Robotic Thoracic Surgery Typical Recovery Plan

Your Robotic Thoracic Surgery Typical Recovery Plan

This handout provides information about the specific day to day occurrences following a TYPICAL hospitalization.

Before your surgery, Dr. Lewis and members of your healthcare team will review with you the details of your surgical procedure and your recovery.  The goal of the recovery plan is to help you gain independence in your personal care and daily activities before you return home.  Your participation, as well as the participation of the people who will assist with your care at home, is vital increasing your independence.  The healthcare team will work with you as you progress on your road to recovery.

This recovery plan is only a guide.  The typical length of stay is 2-4 days.  Each patient’s daily activities may vary.  All pre op questions may be answered by Dr. Lewis, Margaret Angelillo CRNP, or Richard Stephens P.A.  You may contact them by calling the office at 205-786-2776.  During the hospitalization questions may be answered by the same team.  All questions after discharge from the hospital should be referred back to the office.

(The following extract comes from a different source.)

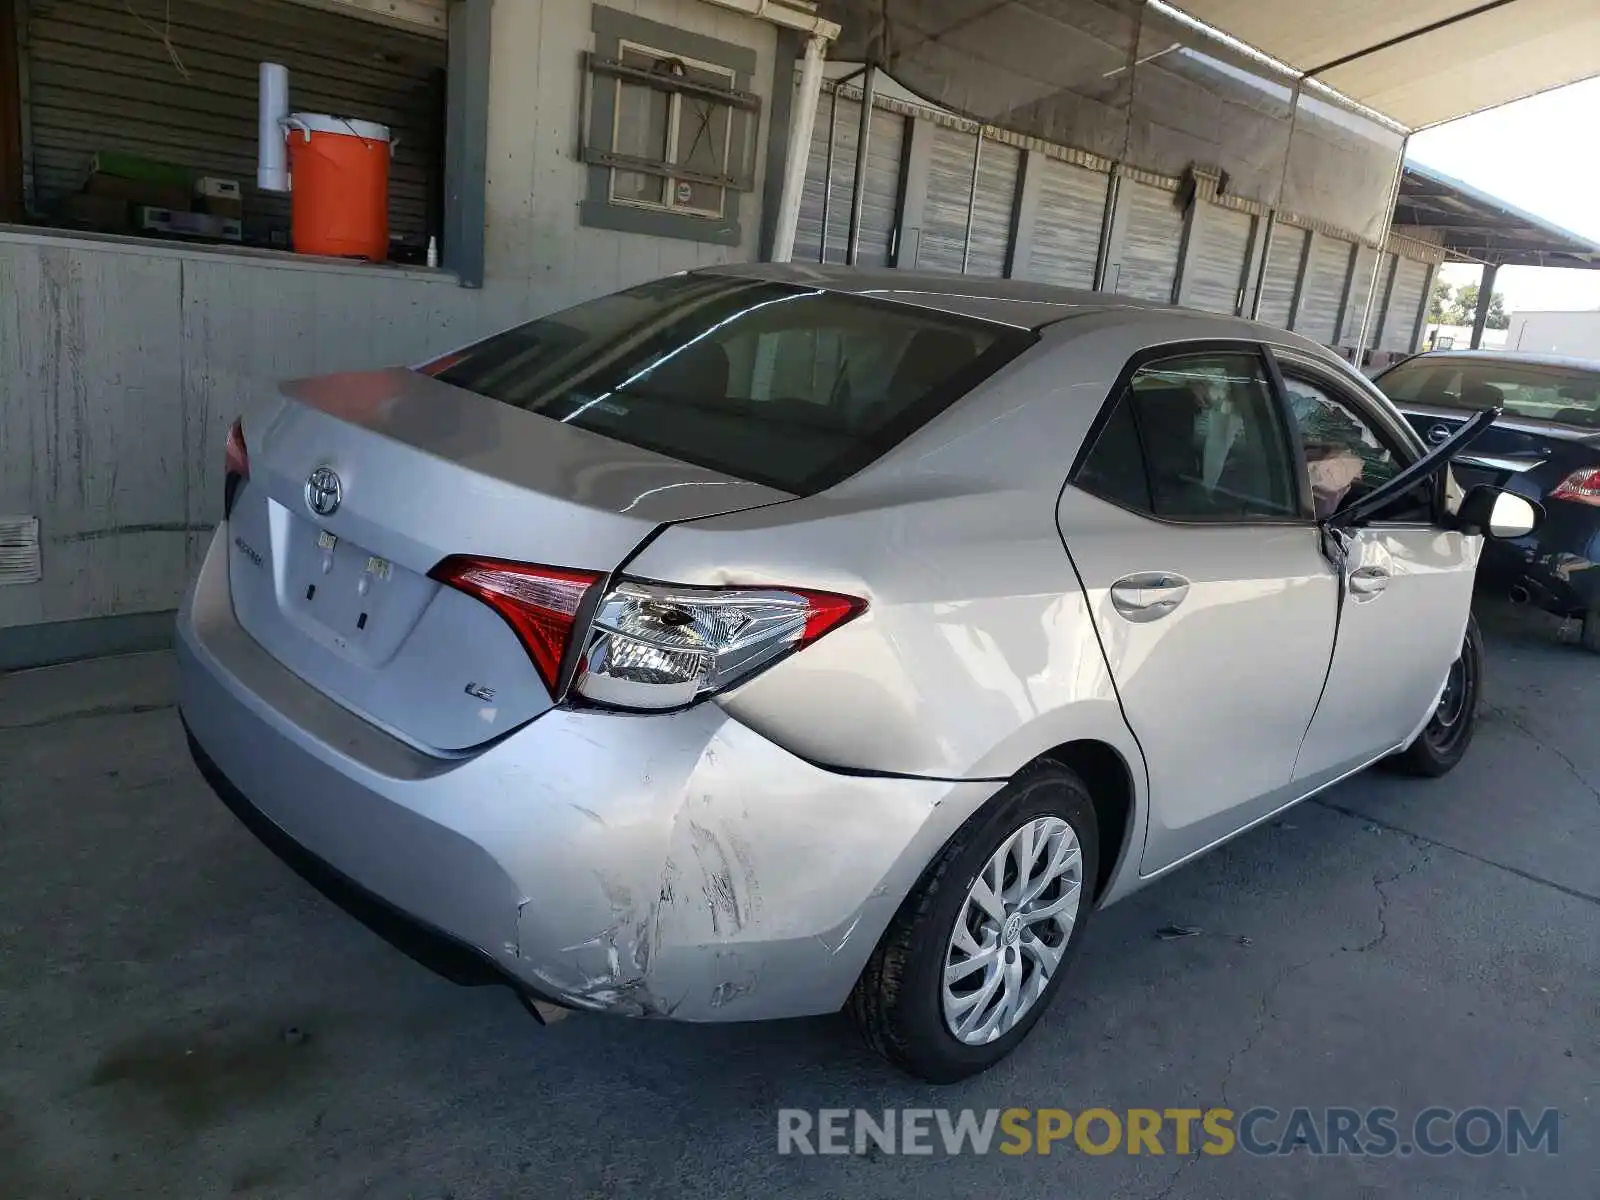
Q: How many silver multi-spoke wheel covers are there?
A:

Robotic Thoracic Surgery Typical Recovery Plan

Day of Surgery:

  • PLEASE do not eat or drink after midnight the day of your surgery. It is very important you tell the nurses if you have.
  • You should have stopped your blood thinner (if on any) prior to surgery, as instructed by our office. If you haven’t, or are unsure, let the nurses know.
  • A nurse in pre-admission testing will talk with you and prepare you for surgery. You have already had lab work and tests done, but we might do some more lab work at this time.
  • Your family will be directed to go to the family waiting room on the 3rd floor while you are in surgery.  Your belongings will be moved to your room on the floor. After surgery, you will wake up in the CICU. Expect to spend 1-2 days here. Often, just one day.
  • Dr. Lewis or a member of his team will talk to your family after surgery.  Your family may visit you later in your room.
  • You may wake up with a breathing tube. This is usually removed the day of surgery.
  • You will do breathing and coughing exercises every hour while you are awake.  You will have an intravenous (IV) line in your neck, arm, or hand.  You may have more than one.
  • You will have chest tubes near your incision.  Medication for pain will be provided as you need it.  You will have blood drawn after surgery also.

Post operative Day 1

  • Dr. Lewis or his team will see you early in the morning.
  • You and your family will begin to help in your daily cares (bathing, teeth brushing, hair combing). Your oxygen will be removed.
  • You will be placed on a regular diet.
  • You should sit up in the chair or in an upright position when you eat.  This helps with swallowing.  Your chest tube will be removed in the following couple days.
  • After your chest tube bandages are removed, wash area with soap and water.
  • The most important thing you can do to speed your recovery is to do breathing and coughing exercises every hour while you are awake and to walk three to four times a day starting today.
  • Dr. Lewis will write a letter to your home doctor.  Please make sure he has the correct doctors’ name and address that you want to receive a letter.

Home

  • Continue being very active at home. Walk five to six times per day, especially outside or at a mall.  Use your incentive spirometer at least two to three times per day.
  • Confirm your appointment with Dr. Lewis’ office 205-786-2776 if you were not provided a date.
  • Your home management includes:
  1. Pain Management: You will be given a prescription for pain pills.  Please notify the office that you need a refill prior to the weekend or upcoming holiday.  You should allow 24hrs for your refill to be called into the pharmacy.
  2. Activity: NO DRIVING while on narcotics (we often say two weeks)
  3. Lifting: No lifting greater than 5-8 lbs for 2 weeks
  4. Arm exercises: Walking up the wall on affected side and stretching arm over head
  5. Chest tube site:  You may remove the dressing from this site after 1 day. You may have drainage from the chest tube sites; this is normal.  Please call if this drainage continues and is foul smelling.
  6. Showering: You may shower when your chest tube dressing is removed.  You may shower, using soap on the incision and patting it dry.  No tub baths or submersion of the chest tube sites for 2 weeks after surgery.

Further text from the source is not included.